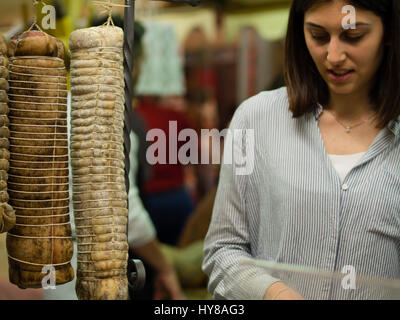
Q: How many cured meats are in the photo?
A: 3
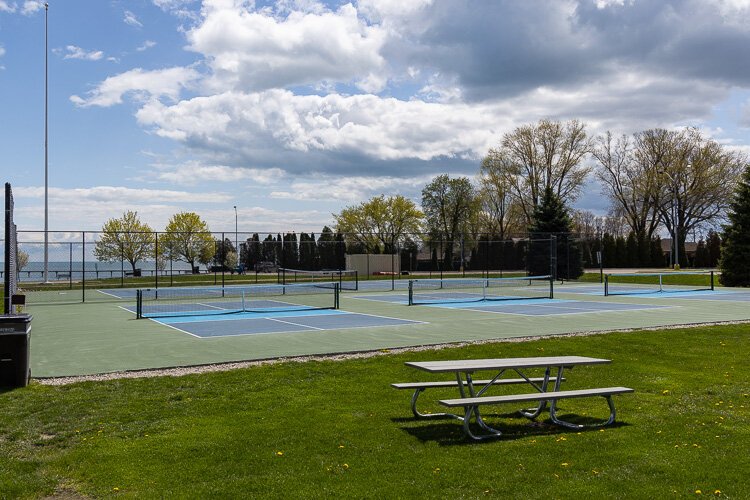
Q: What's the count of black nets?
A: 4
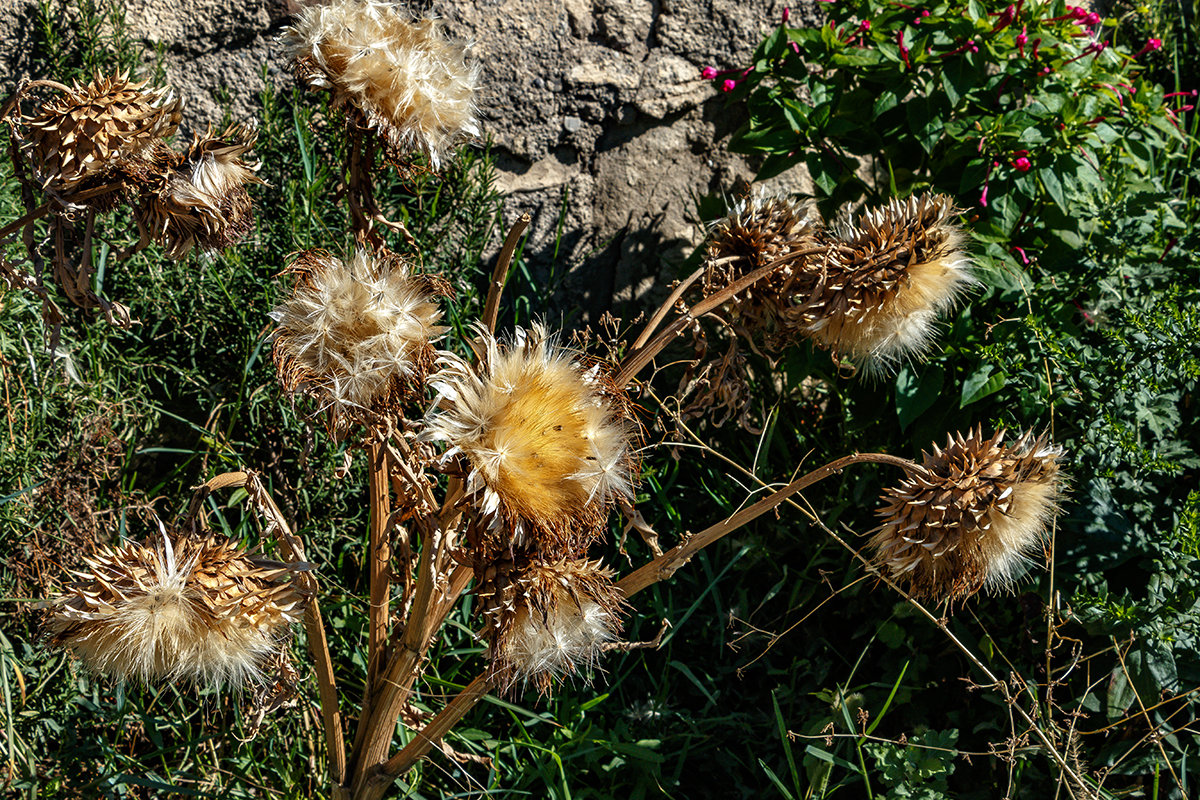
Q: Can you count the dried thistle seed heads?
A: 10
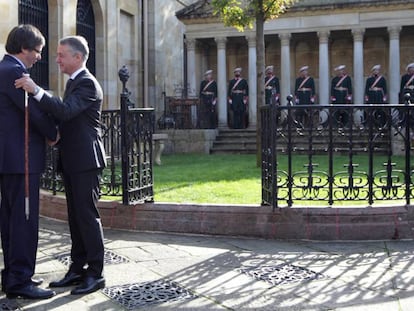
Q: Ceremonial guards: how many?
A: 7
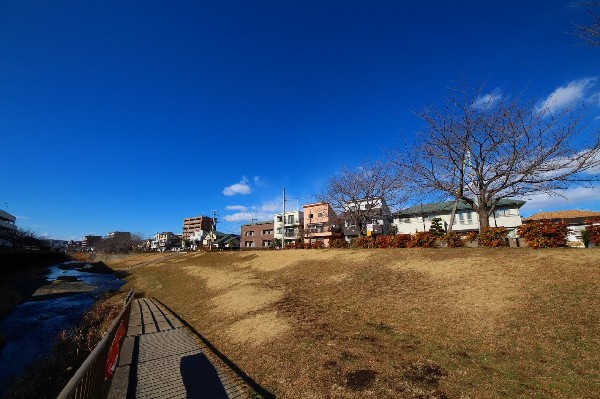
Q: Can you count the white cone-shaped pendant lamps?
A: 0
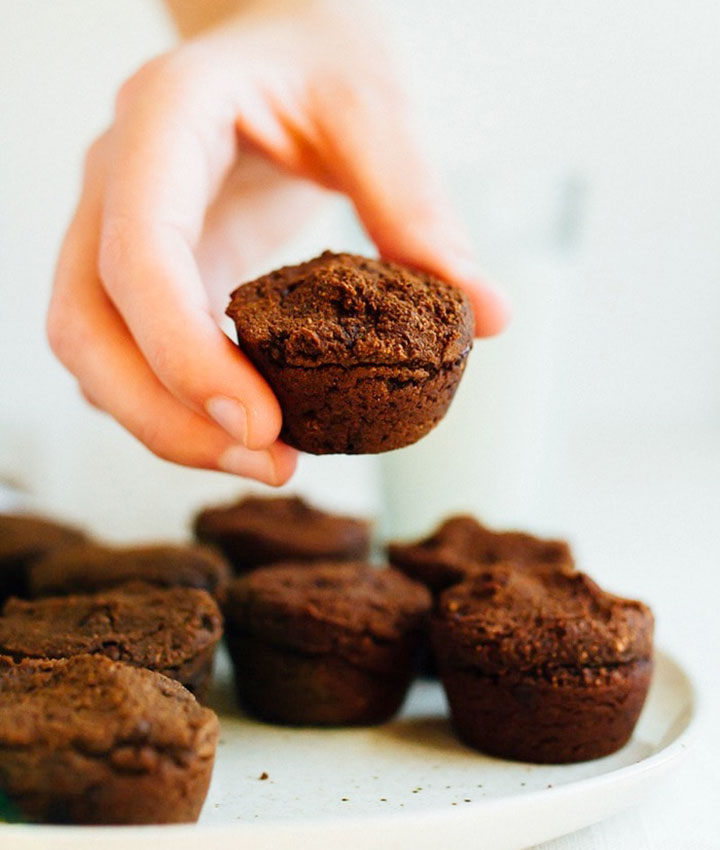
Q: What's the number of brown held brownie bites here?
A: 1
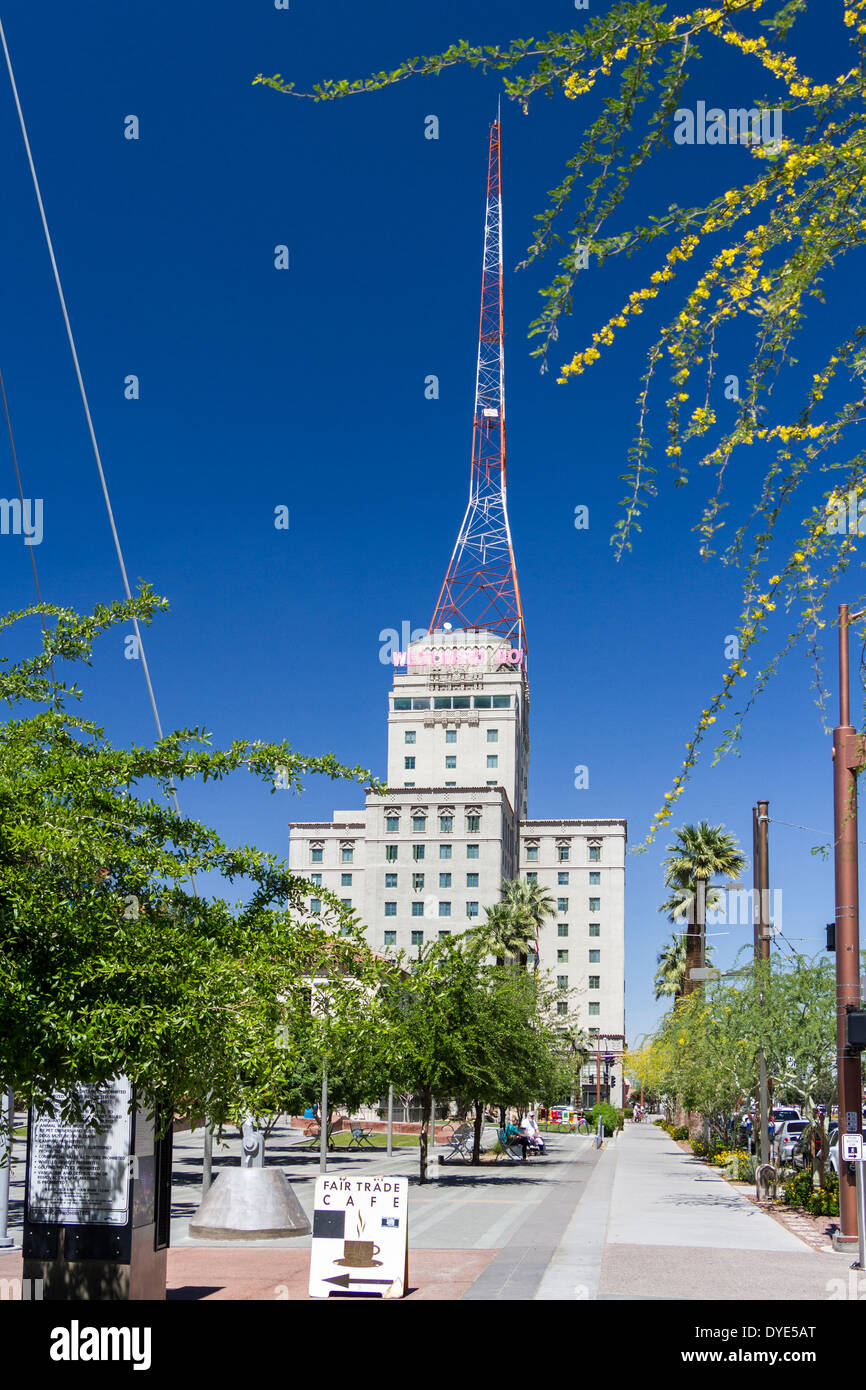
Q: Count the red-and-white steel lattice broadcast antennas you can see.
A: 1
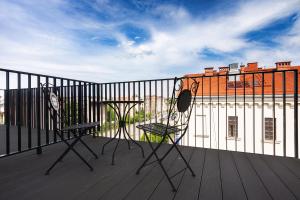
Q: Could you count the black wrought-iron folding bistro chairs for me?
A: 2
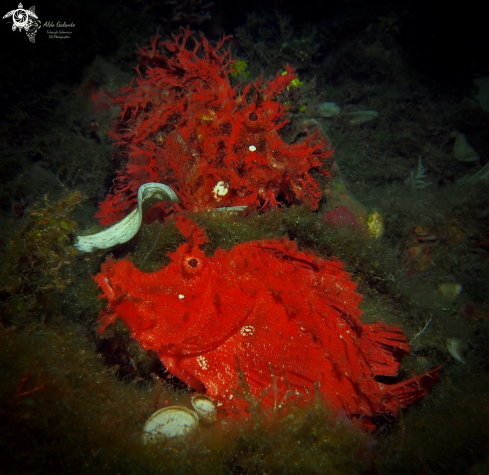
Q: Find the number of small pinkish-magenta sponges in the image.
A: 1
..............................
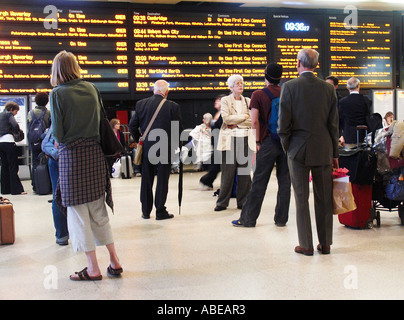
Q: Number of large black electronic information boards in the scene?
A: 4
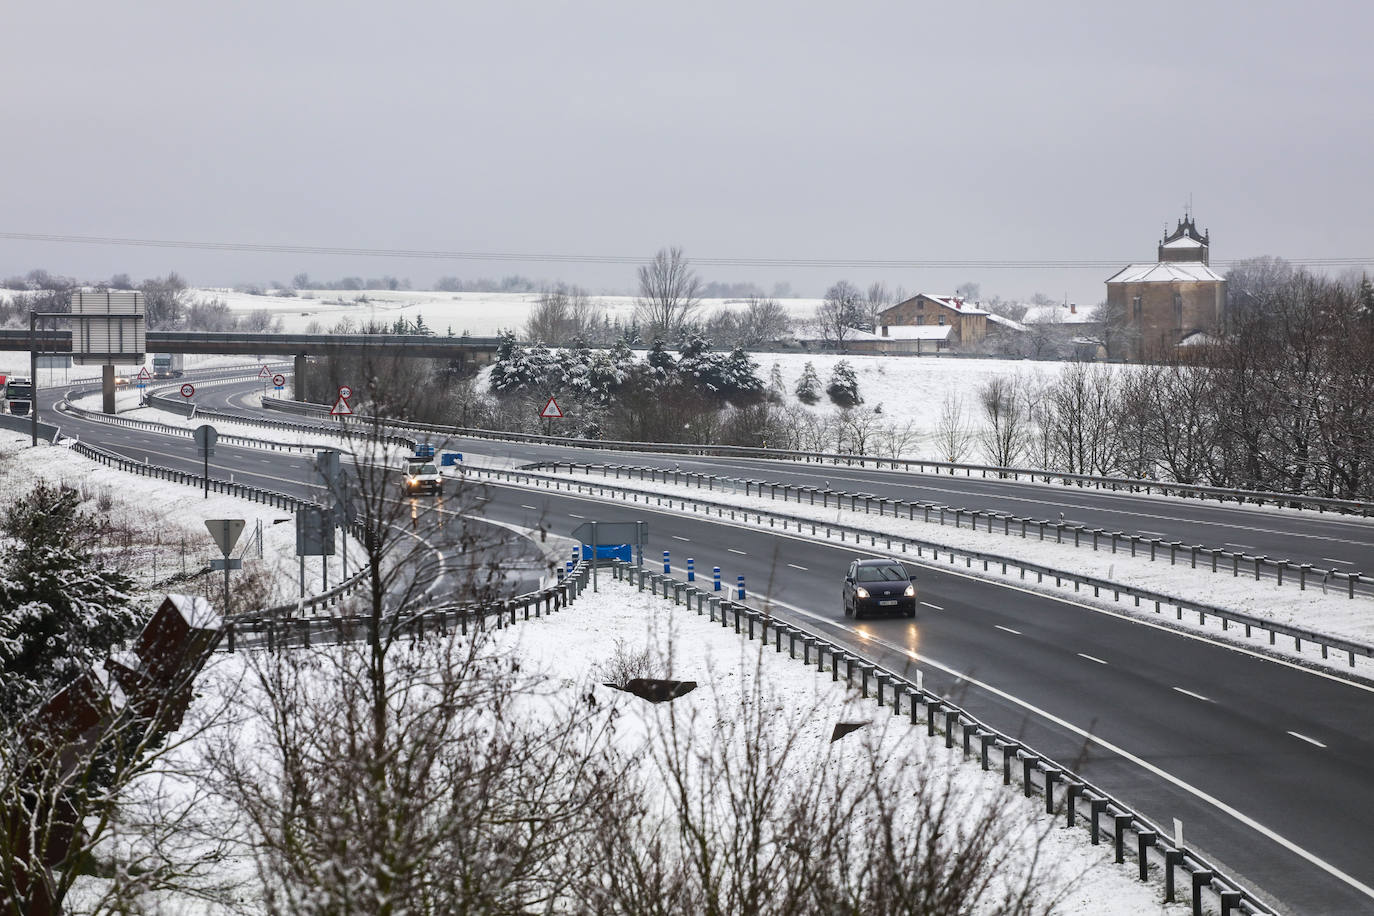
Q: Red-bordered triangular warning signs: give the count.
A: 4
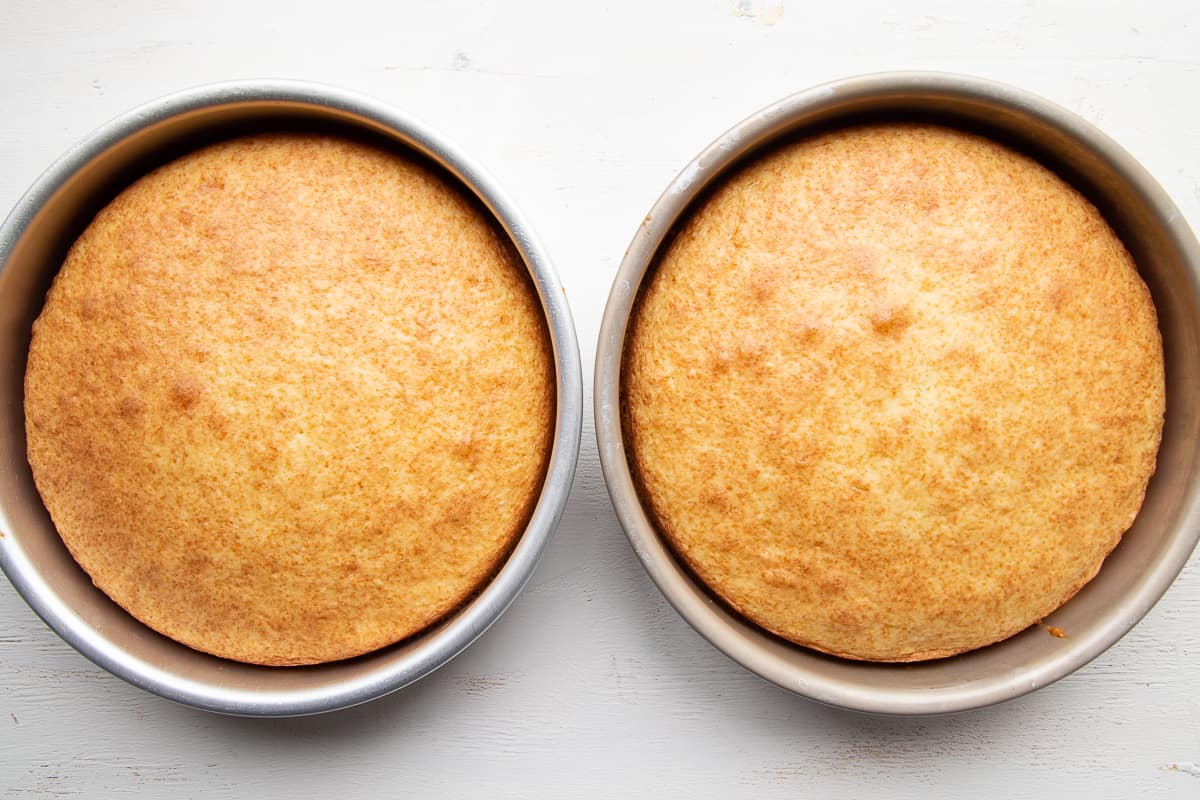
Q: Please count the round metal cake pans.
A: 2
..............................
Exercise goal - Filter the preceding entries down to the lines with "white".

Reply to the task -
Q: Can you count the white cone-shaped pendant lamps?
Q: Count the red-and-white steel lattice broadcast antennas you can see.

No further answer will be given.